The averaged aboveground biomass density in mangrove forests that we estimated is 146.3 Mg ha−1 at the global level. Compared with the literature, Hutchison et al. [14] reported 184.8 Mg ha−1 with a 95% confidence range from 142.1–222.0 Mg ha−1. The average aboveground biomass in global mangroves reported by Twilley et al. [10] is 178.2 Mg ha−1 with a standard deviation of 112.2 Mg ha−1. Our estimated result, while lower than those reported in the literature, falls well within the range of previously reported results. Further, our analysis gave an estimation of 1.32 Pg C for carbon stock in the above- and below-ground biomass of global mangrove forests. This carbon stock estimation is lower than those reported in the literature (1.82 Pg C reported by Alongi [3], and 1.568 Pg C from Sanders et al. [11]). The mangrove extent information used in these three studies (including our study) is from the same work by Giri et al. [12]. Assuming 86% of soil carbon in the ecosystem-level carbon (see Sanders et al. [11]), we obtain 9.4 Pg C of ecosystem-level carbon in global mangrove forest, lower than 13 Pg C by Alongi and 11.2 Pg C by Sanders et al.; see [3,11]).

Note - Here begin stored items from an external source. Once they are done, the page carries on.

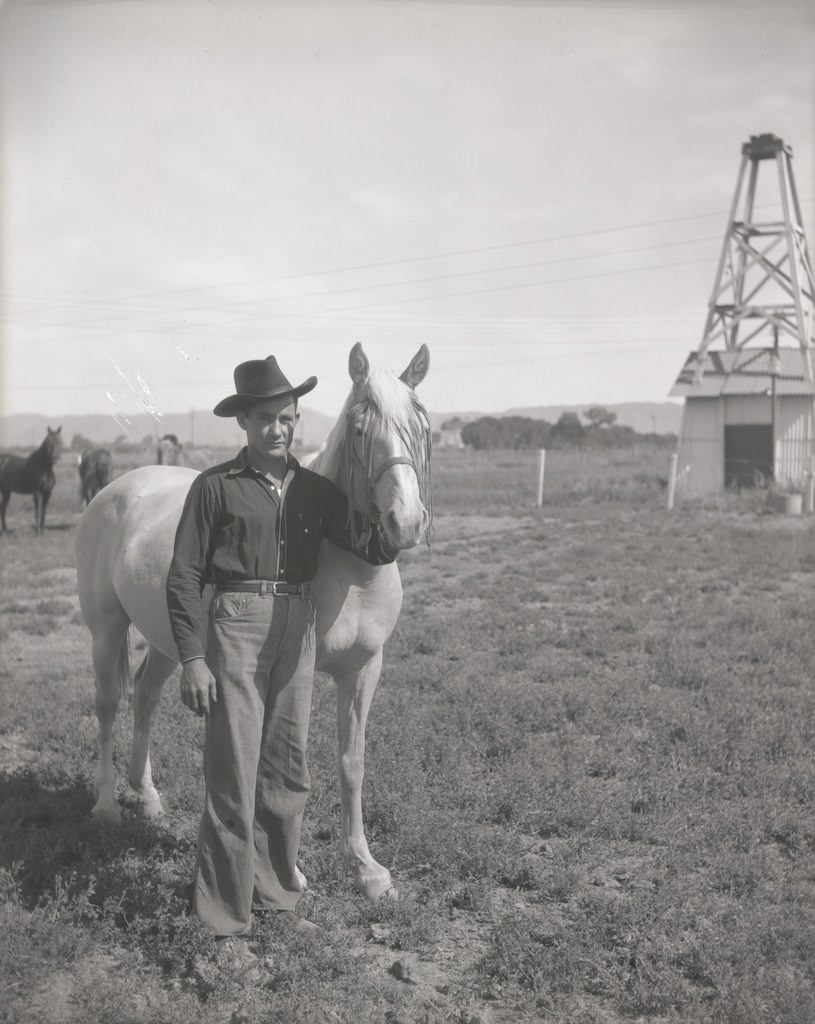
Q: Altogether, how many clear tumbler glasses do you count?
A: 0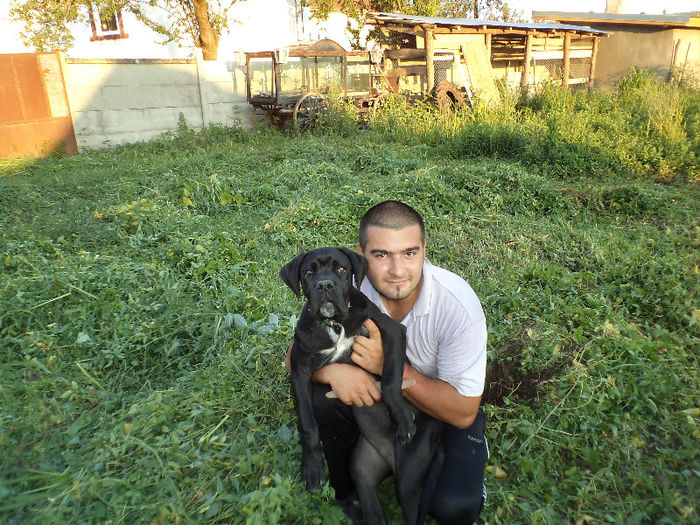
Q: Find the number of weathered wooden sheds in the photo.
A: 1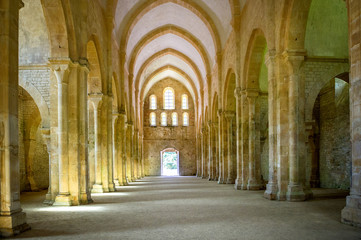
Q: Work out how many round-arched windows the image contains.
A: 7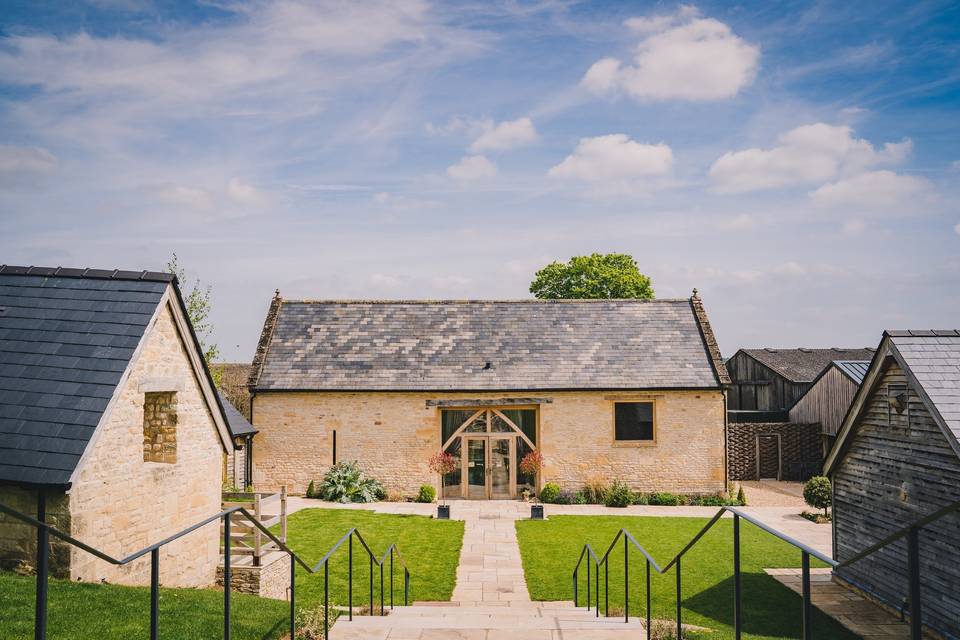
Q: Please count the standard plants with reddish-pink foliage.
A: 2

The global allometric model of canopy height used in this study allows for the derivation of aboveground biomass density for each 30 m × 30 m raster cell of mangroves. The aboveground biomass density of mangroves for different regions or countries can be further summarized from these raster cells. From our analysis, the country with the highest aboveground biomass density of mangrove in top 20 countries worldwide in terms of mangrove area is Papua New Guinea (217.29 Mg ha1), seconded by Venezuela (199.91 Mg ha1). Indonesia ranks the third with 193.39 Mg ha1. High aboveground biomass densities tend to concentrate in countries in Latin America and Southeast Asia (from a range of 98–217 Mg ha1) (see Figure 5). Appendix A reports a comparison of our results for countries in Africa with those by Fatoyinbo and Simard [5]. The total mangrove area in Africa estimated using our approach (based on mangrove extent data from Giri et al. [12]) is 25,640.71 km2, which is slightly lower than that from Fatoyinbo and Simard’s study (25,960 km2). However, the total aboveground biomass estimated from this study is a little higher than that from Fatoyinbo and Simard. Correspondingly, the mean biomass density of mangrove in Africa that we estimated is 122.37 Mg/ha, a bit higher than that by Fatoyinbo and Simard. The difference between our results and those by Fatoyinbo and Simard [5] (including continental and country scales) lies in the use of different mangrove extent and SRTM data with alternative spatial resolutions (30 m for our study and 90 m for their study). Our mangrove extent data were classified (combination of both supervised and unsupervised classification) from Landsat remote sensing imagery by Giri et al. [12]; Fatoyinbo and Simard [5] applied a different classification algorithm (unsupervised classification) to extract mangrove extent in their study.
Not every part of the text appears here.